Creating paged, compound, and collection content
Islandora Workbench provides three ways to create paged and compound content:
- using a subdirectory structure to define the relationship between the parent item and its children
- using page-level metadata in the CSV to establish that relationship
- using a secondary task.
Using subdirectories
Enable this method by including paged_content_from_directories: true
in your configuration file. Use this method when you are creating books, newspaper issues, or other paged content where your pages don't have their own metadata. This method groups page-level files into subdirectories that correspond to each parent, and does not require (or allow) page-level metadata in the CSV file. Each parent (book, newspaper issue, etc.) has a row on the CSV file, e.g.:
id,title,field_model,field_display_hints
book1,How to Use Islandora Workbench like a Pro,28,2
book2,Using Islandora Workbench for Fun and Profit,28,2
Note
Unlike every other Islandora Workbench "create" configuration, the metadata CSV should not contain a file
column. This means that content created using this method cannot be created using the same CSV file as other content.

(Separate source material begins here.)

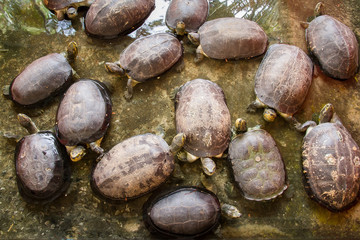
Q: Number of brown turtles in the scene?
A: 15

Each parent's pages are located in a subdirectory of the input directory that is named to match the value of the id
field of the parent item they are pages of:
books/
├── book1
│ ├── page-001.jpg
│ ├── page-002.jpg
│ └── page-003.jpg
├── book2
│ ├── isbn-1843341778-001.jpg
│ ├── using-islandora-workbench-page-002.jpg
│ └── page-003.jpg
└── metadata.csv
The page filenames have significance. The sequence of the page is determined by the last segment of each filename before the extension, and is separated from the rest of the filename by a dash (-
), although you can use another character by setting the paged_content_sequence_separator
option in your configuration file. For example, using the filenames for "book1" above, the sequence of "page-001.jpg" is "001". Dashes (or whatever your separator character is) can exist elsewhere in filenames, since Workbench will always use the string after the last dash as the sequence number; for example, the sequence of "isbn-1843341778-001.jpg" for "book2" is also "001". Workbench takes this sequence number, strips of any leader zeros, and uses it to populate the field_weight
in the page nodes, so "001" becomes a weight value of 1, "002" becomes a weight value of 2, and so on.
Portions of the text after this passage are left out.